When an ASCII plain text file is converted to Unicode, there is a chance that it will be converted back to ASCII later on, perhaps on the receiving end of a transmission. Converting escape sequences into Unicode on a character basis (ESC A turns into 0x001B escape, 0x0041 latin capital letter a) will allow the reverse conversion to be performed without the need to recognize and parse the escape sequence as such.

Rule 3: Translate escape sequences character by character into Unicode.

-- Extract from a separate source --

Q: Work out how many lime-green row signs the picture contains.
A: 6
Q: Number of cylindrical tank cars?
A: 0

Line and Paragraph Separator

Unicode has two special characters, 0x2028 line separator and 0x2029 paragraph separator. A new line is begun after each line separator. A new paragraph is begun after each paragraph separator. Since these are separator codes, it is not necessary to either start the first line or paragraph or to end the last line or paragraph with them. Rather, doing so would indicate that there was an empty paragraph or line in that location.

The paragraph separator can be inserted between paragraphs of text. Its use allows plain text files to be created that can be laid out on a different line width at the receiving end. The line separator can be used to indicate an unconditional end of line. In fact, they work just like SHIFT+ENTER or ENTER work in Word. However, they do NOT correspond to CR and LF, or CR/LF. See the next rule.

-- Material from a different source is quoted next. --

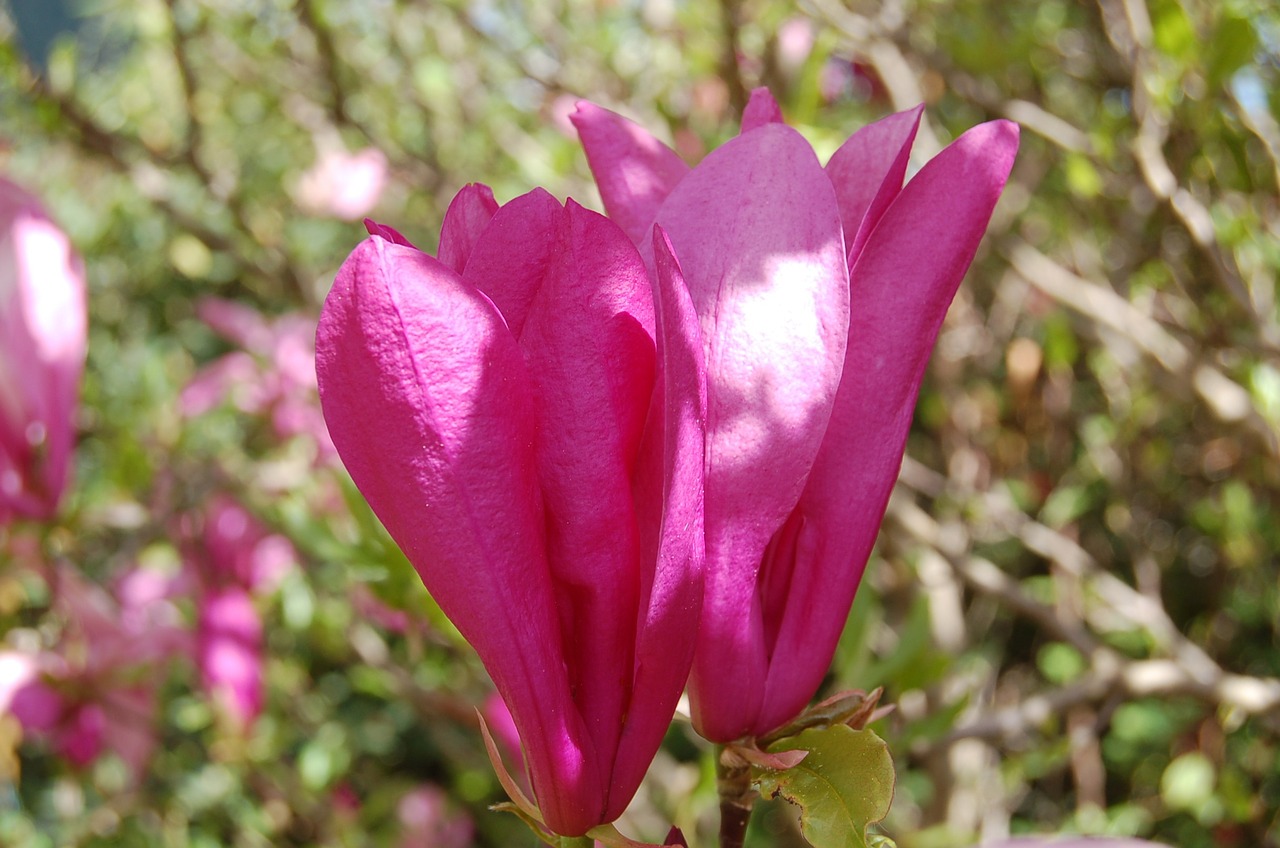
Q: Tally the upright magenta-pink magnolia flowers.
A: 2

Rule 4: Use the line and paragraph separator to divide plain text.

Interaction With CR/LF

The Unicode Standard does not prescribe a specific semantic to 0x000D carriage return and 0x000A line feed but leaves it up to your program to interpret these codes as well as to decide whether to require their use and whether CR/LF pairs or single codes are needed. This is really no change from the way these codes are used in ASCII.

Rule 5: Interpretation of ASCII control codes depends on the program.

Non-spacing Characters and Floating Accents

Many scripts contain characters which, on output, combine with other characters visually. A prominent example of this are the so-called floating accents. In Unicode, nonspacing characters follow their base character. The Windows 32-bit API will provide an extended ctype function, which lets an application determine whether a character is nonspacing. When breaking lines or otherwise separating text, make sure not to separate characters that belong together.

Rule 6: Keep nonspacing characters with their base character.